**What the task asks:**
Your copy should match the records below exactly, except for the pictures.
☆ ☆ ☆
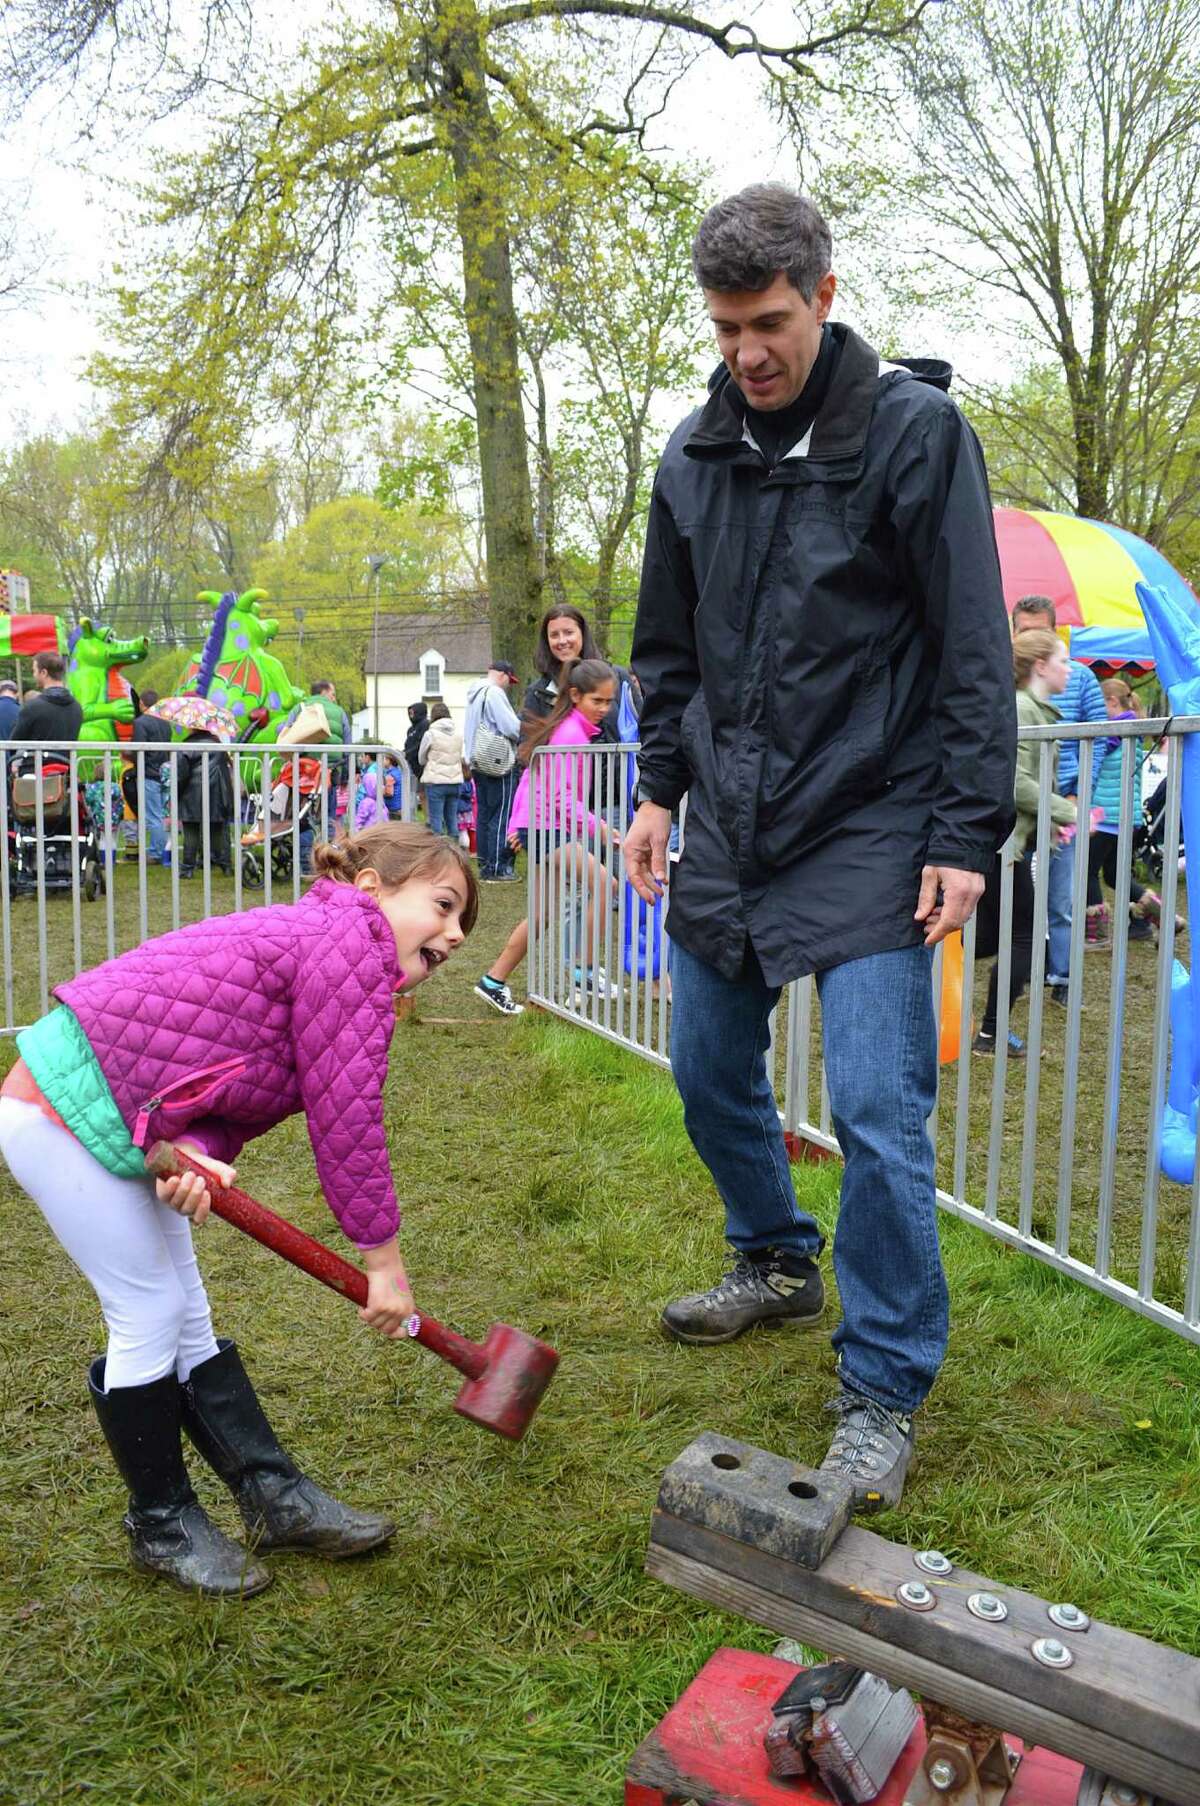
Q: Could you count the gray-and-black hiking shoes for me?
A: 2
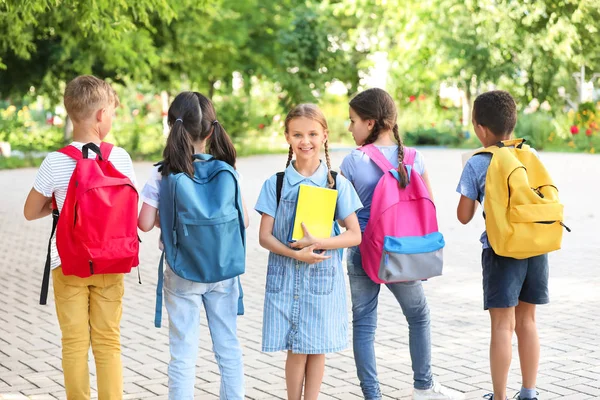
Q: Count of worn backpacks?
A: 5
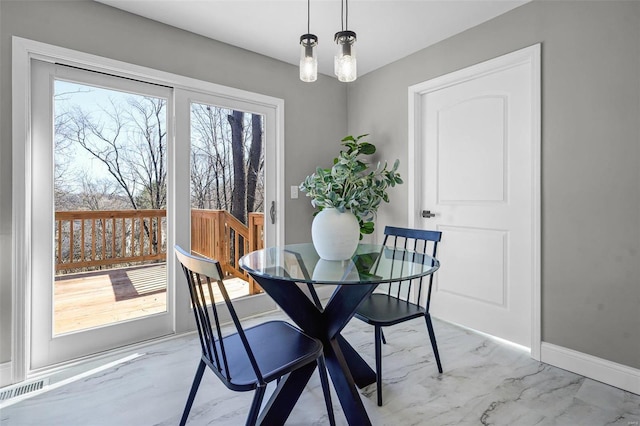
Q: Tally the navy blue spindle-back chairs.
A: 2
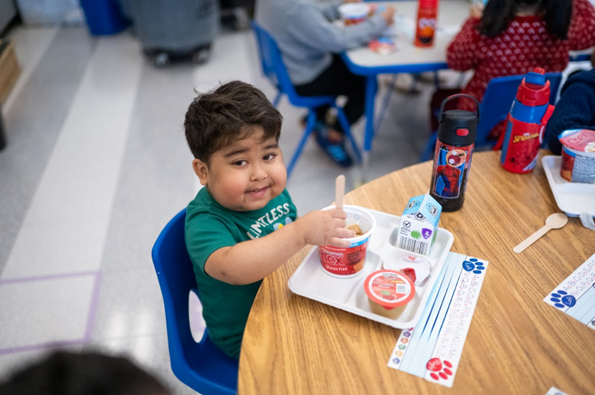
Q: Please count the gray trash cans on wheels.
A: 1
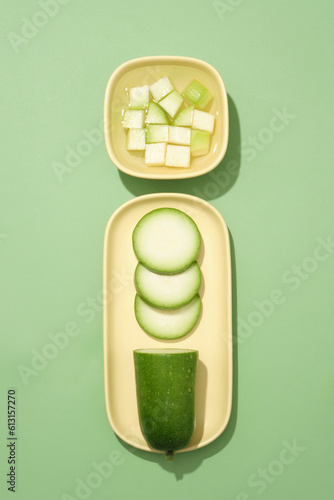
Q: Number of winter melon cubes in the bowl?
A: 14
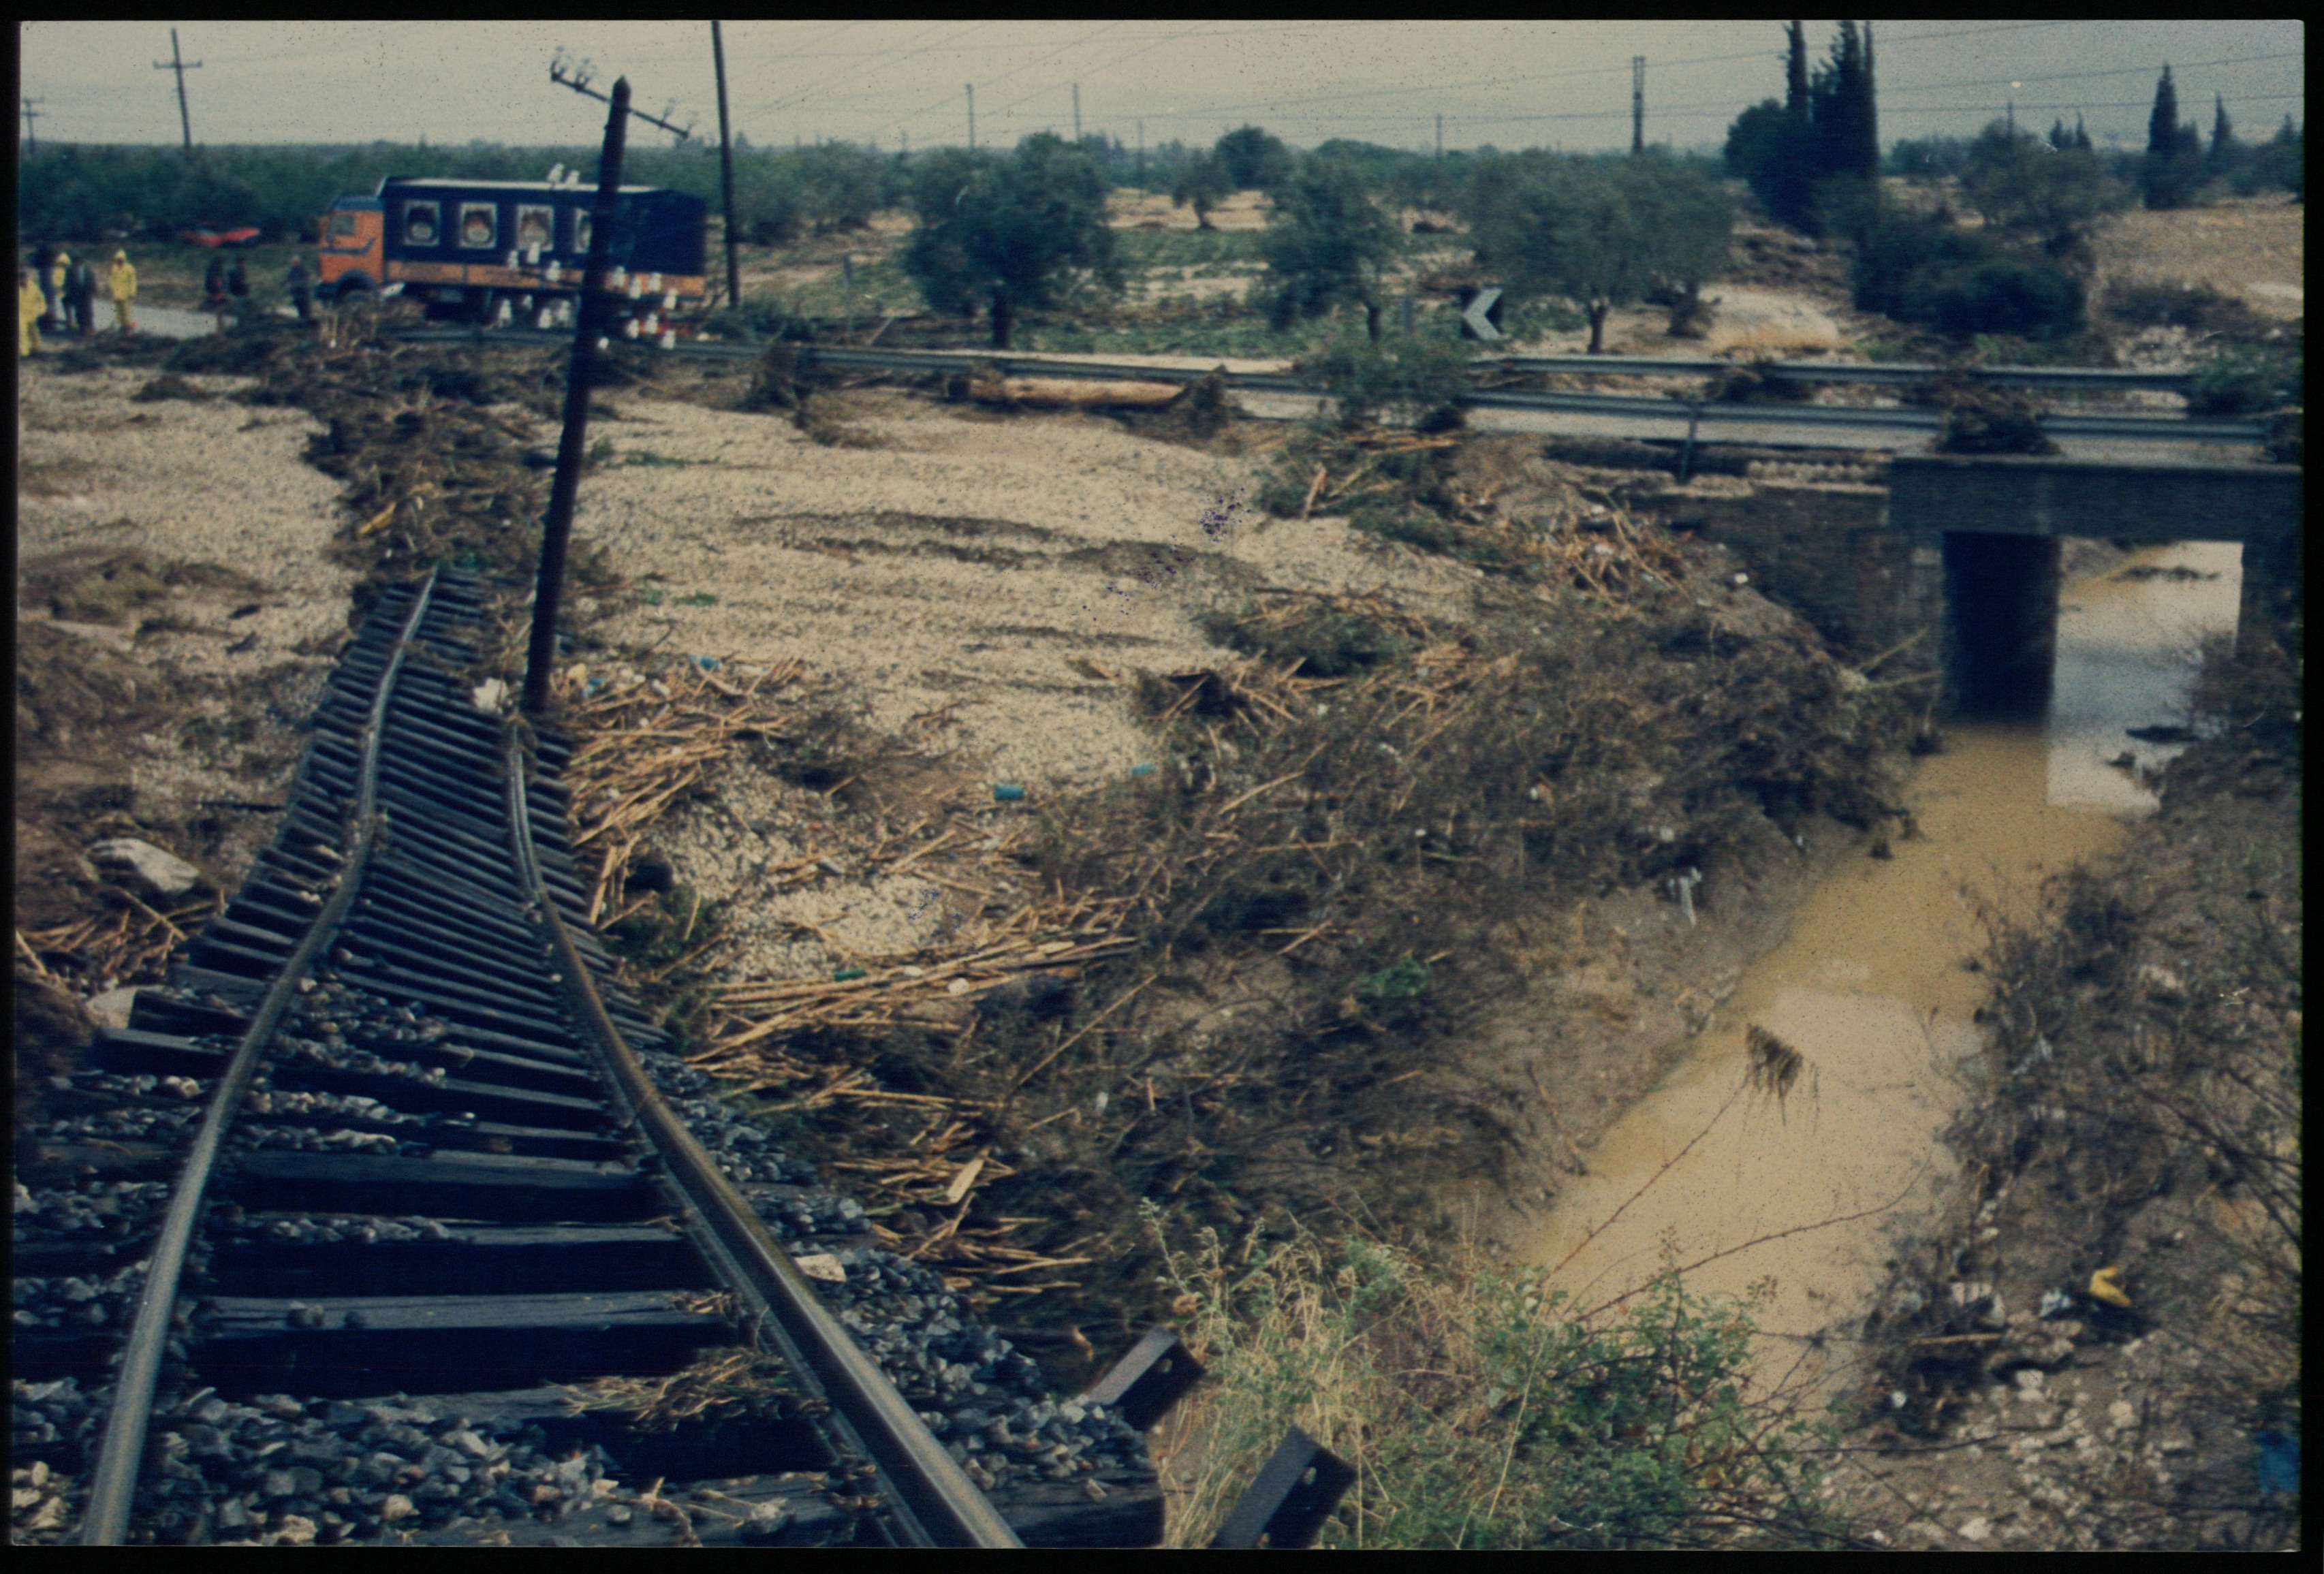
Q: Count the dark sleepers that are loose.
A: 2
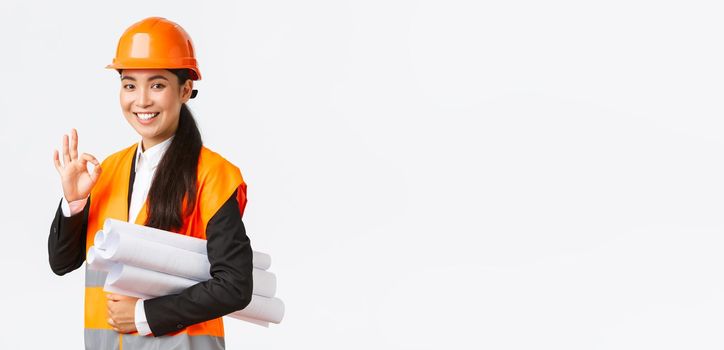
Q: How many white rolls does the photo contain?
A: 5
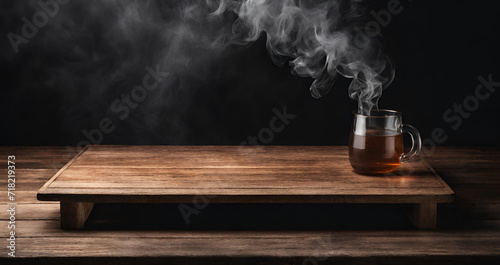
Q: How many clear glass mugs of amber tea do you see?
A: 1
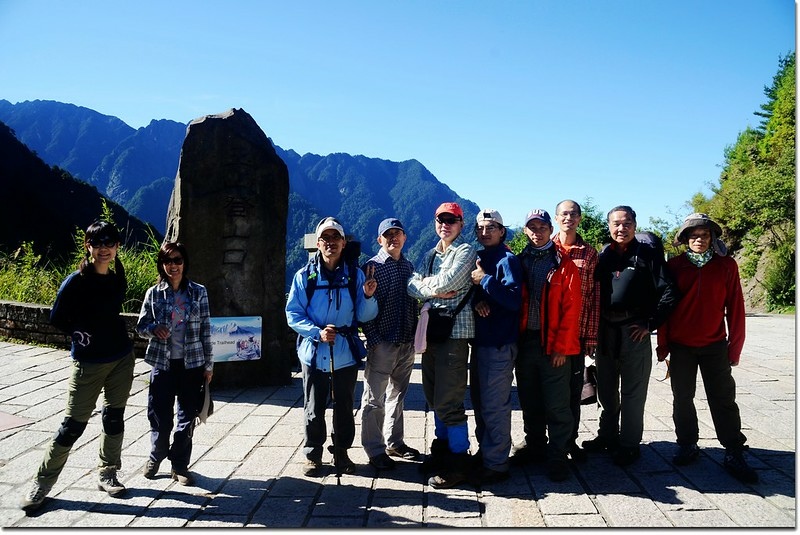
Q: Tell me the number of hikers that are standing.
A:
☆ ☆ ☆
**Solution:**
Q: Could you count the gray-and-black hiking shoes for me?
A: 2
Q: Count of worn backpacks?
A: 5
Q: Tally the navy blue spindle-back chairs.
A: 2
Q: Please count the gray trash cans on wheels.
A: 1
Q: Number of winter melon cubes in the bowl?
A: 14
Q: Count the dark sleepers that are loose.
A: 2
Q: How many white rolls does the photo contain?
A: 5
Q: How many clear glass mugs of amber tea do you see?
A: 1
Q: Tell me the number of hikers that are standing.
A:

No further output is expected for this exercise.